Prof. Mohamed Deriche

Prof. of AI/ML
College of Engineering and Information Technology
Ajman University, Ajman, United Arab Emirates

Education

  • Ph.D., Signal Processing from the University of Minnesota in 1994,
  • B.Sc. degree in Electrical Engineering from the National Polytechnic School, Algeria,

Biography

Mohamed Deriche received his B.Sc. degree in electrical engineering from the National Polytechnic School, Algeria, and his Ph.D. degree in signal processing from the University of Minnesota in 1994. He worked at Queensland University of Technology, Australia, before joining King Fahd University of Petroleum and Minerals (KFUPM) in Dhahran, Saudi Arabia, where he led the signal processing group. He has published more than 300 papers in multimedia signal and image processing. In 2021, he joined Ajman University to promote  the AIRC centre and the new Masters in AI within the College of Eng and IT. He delivered numerous invited talks and chaired several conferences including GlobalSIP-MPSP, IEEE Gulf (GCC), Image Processing Tools and Applications, and TENCON (a Region 10 conference). He has supervised more than 50 M.Sc. and Ph.D. students and is the recipient of the IEEE Third Millennium Medal. He also received the Shauman Best Researcher Award, and both the Excellence in Research and Excellence in Teaching Awards while at KFUPM and at Ajman University.
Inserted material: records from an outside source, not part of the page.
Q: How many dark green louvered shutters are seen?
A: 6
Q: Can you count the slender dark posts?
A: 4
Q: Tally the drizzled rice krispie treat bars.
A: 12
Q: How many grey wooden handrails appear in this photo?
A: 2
He is ranked in the top 0.5% scientists according the GPS Scholar ranking and in the top 80 achieved scientists in UAE. His research interests cover signal and image processing spanning from theory to models to diverse applications in multimedia, biomedical, seismics, to language processing.

Title :

When Multimedia Quality of Experience meets Artificial Intelligence

With the advancement of technology. the need to automatically evaluate the quality of multimedia content whether audio, images, or videos, has become an important part of most multimedia systems based on machine learning and computer vision principles. While current objective multimedia quality metrics have shown high correlation with subjective scores, nevertheless, we still face many challenges. This includes but is not limited to difference in the performance of metrics across various datasets and distortions, dealing with multiple distortions, run-time performance, memory requirements, application-specific metrics, etc. Ensuring and enhancing quality has become a paramount concern. In this talk, we explore the intersection of multimedia content evaluation, advances made in AI/ML, and the transformative capabilities of Generative Artificial Intelligence (AI). The presentation will identify the approaches and tools that are used to gauge the excellence of multimedia content in various media and their forms.
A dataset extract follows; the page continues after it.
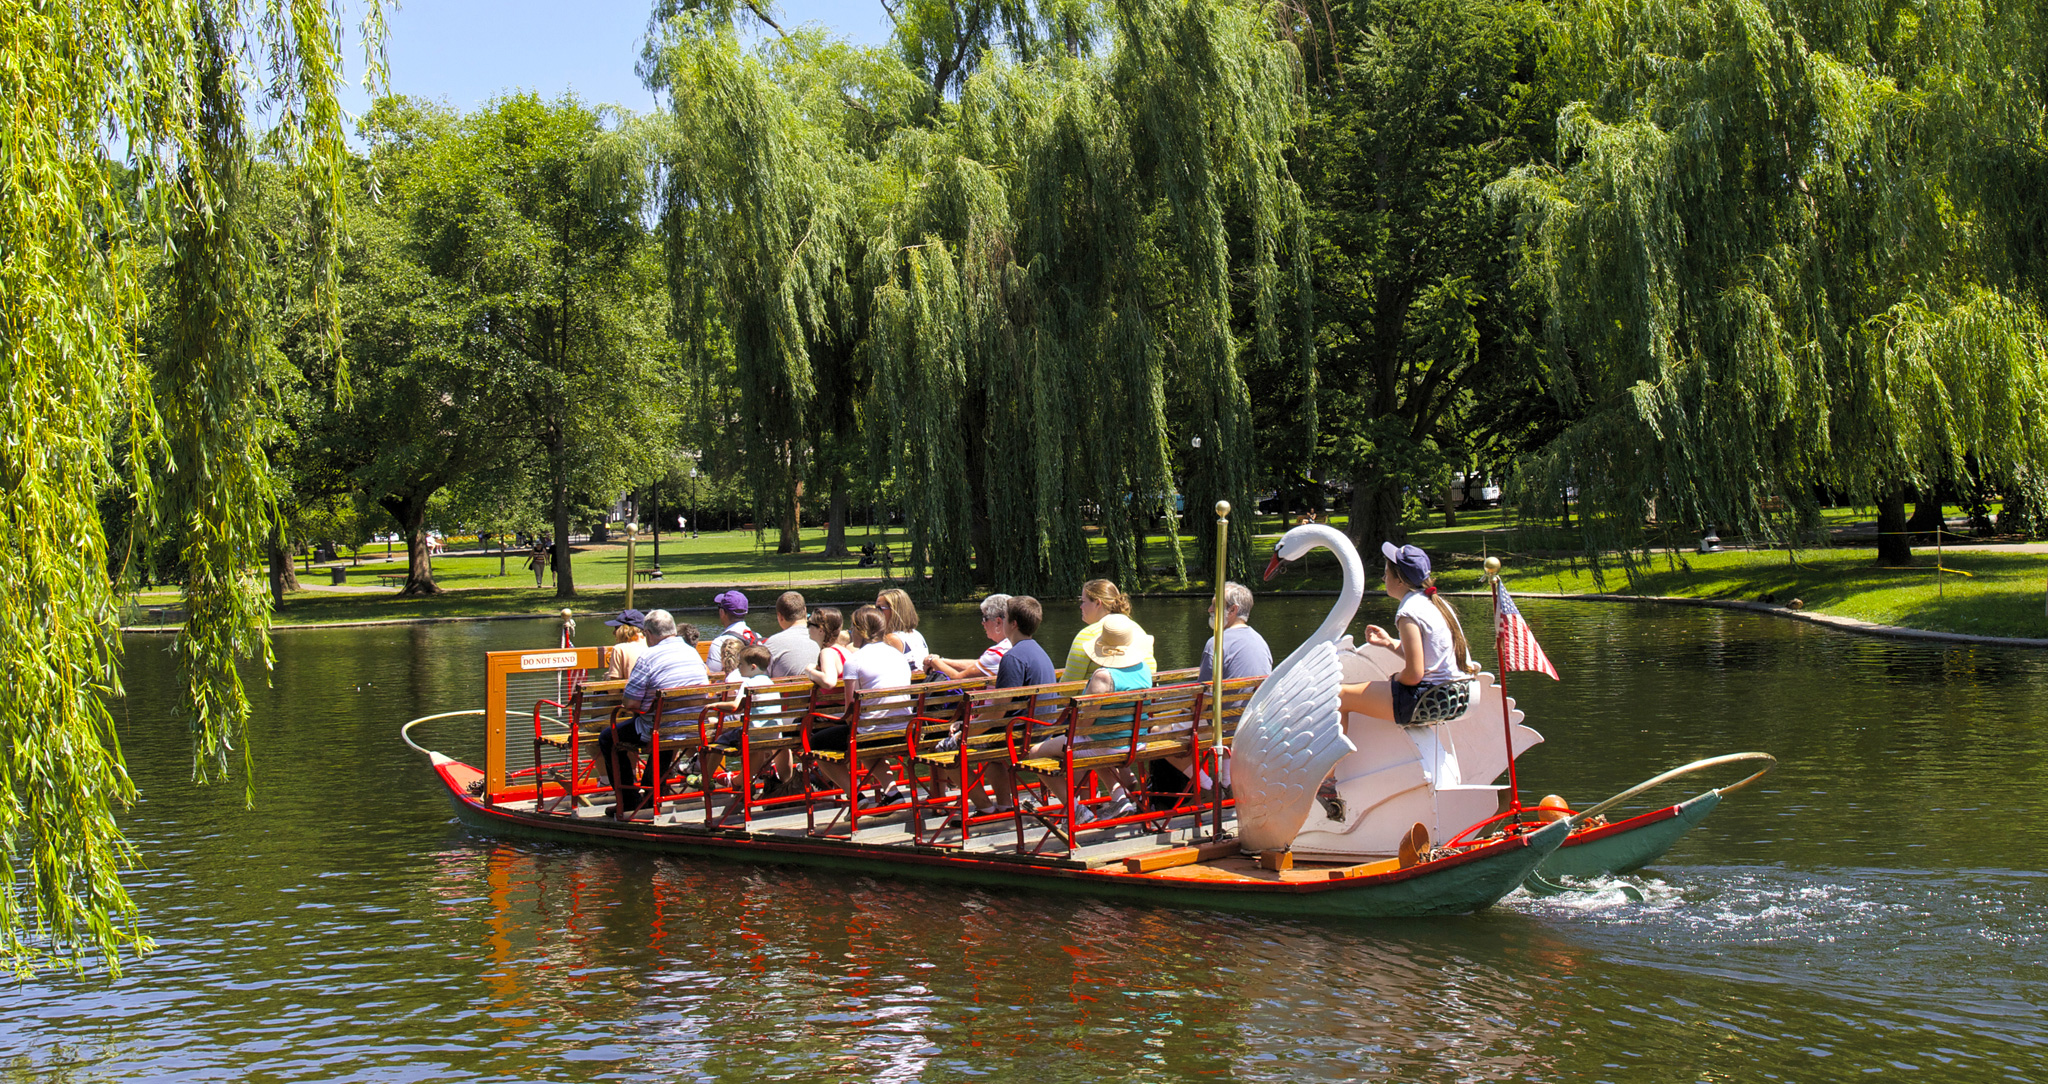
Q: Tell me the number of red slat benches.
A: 6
We will start by enumerating the challenges, risks and difficulties of standard multimedia ratings in present-day society due to the fact that in the evaluation, each multimedia representation almost touches on elements of visual aesthetic perception of the images, the sound, animations, difficultly/ ease in comprehension and user interactivity. We underline that this more contextual understanding of multimedia is unrevealed in traditional evaluation procedures.
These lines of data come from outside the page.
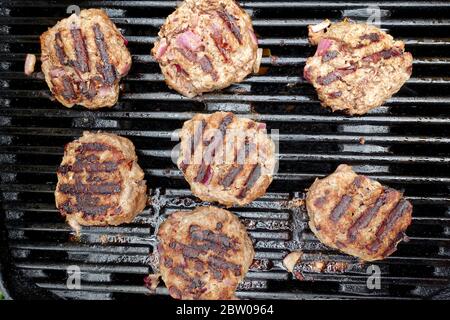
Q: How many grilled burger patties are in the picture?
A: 7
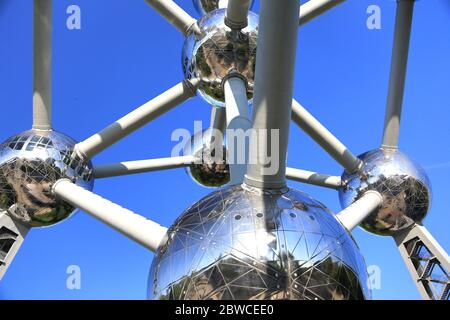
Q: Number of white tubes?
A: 14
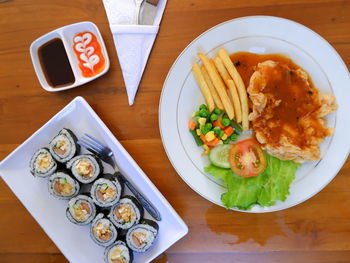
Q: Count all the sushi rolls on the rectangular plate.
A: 10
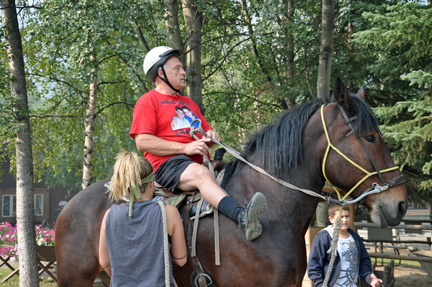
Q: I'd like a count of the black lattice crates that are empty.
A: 0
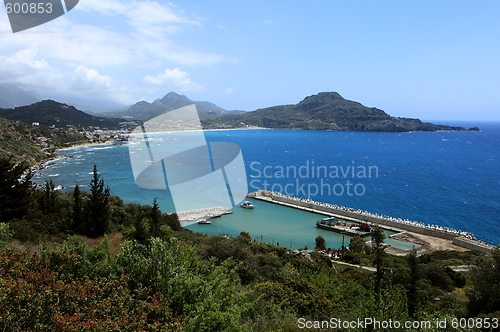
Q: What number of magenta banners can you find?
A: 0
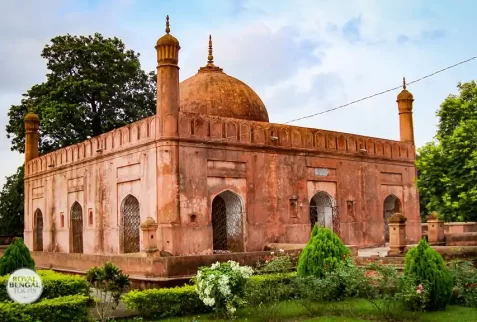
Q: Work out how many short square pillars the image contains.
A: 3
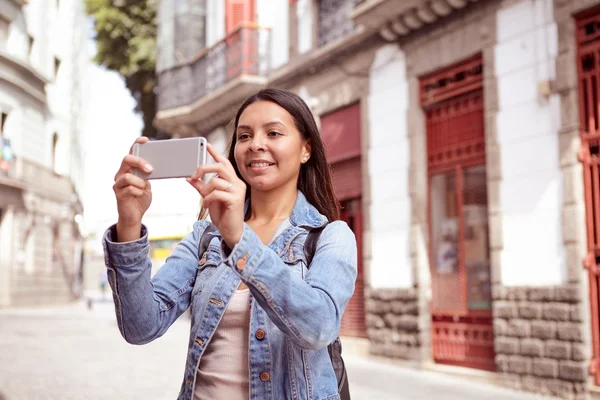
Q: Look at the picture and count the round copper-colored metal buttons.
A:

The talk then shifts focus to the promising role of Generative AI tools in overcoming these challenges. We provide an overview of the latest advancements in models, such as Generative Adversarial Networks (GANs) and Variational Autoencoders (VAEs). Lastly, the presentation concludes with a forward-looking perspective, addressing ethical considerations, and future directions in the relationship between multimedia content evaluation and AI and generative AI. The goal is to present  a roadmap for unlocking the potential of AI and generative AI in enhancing QoE evaluation tools and in  offering valuable insights for industry professionals, researchers, and enthusiasts.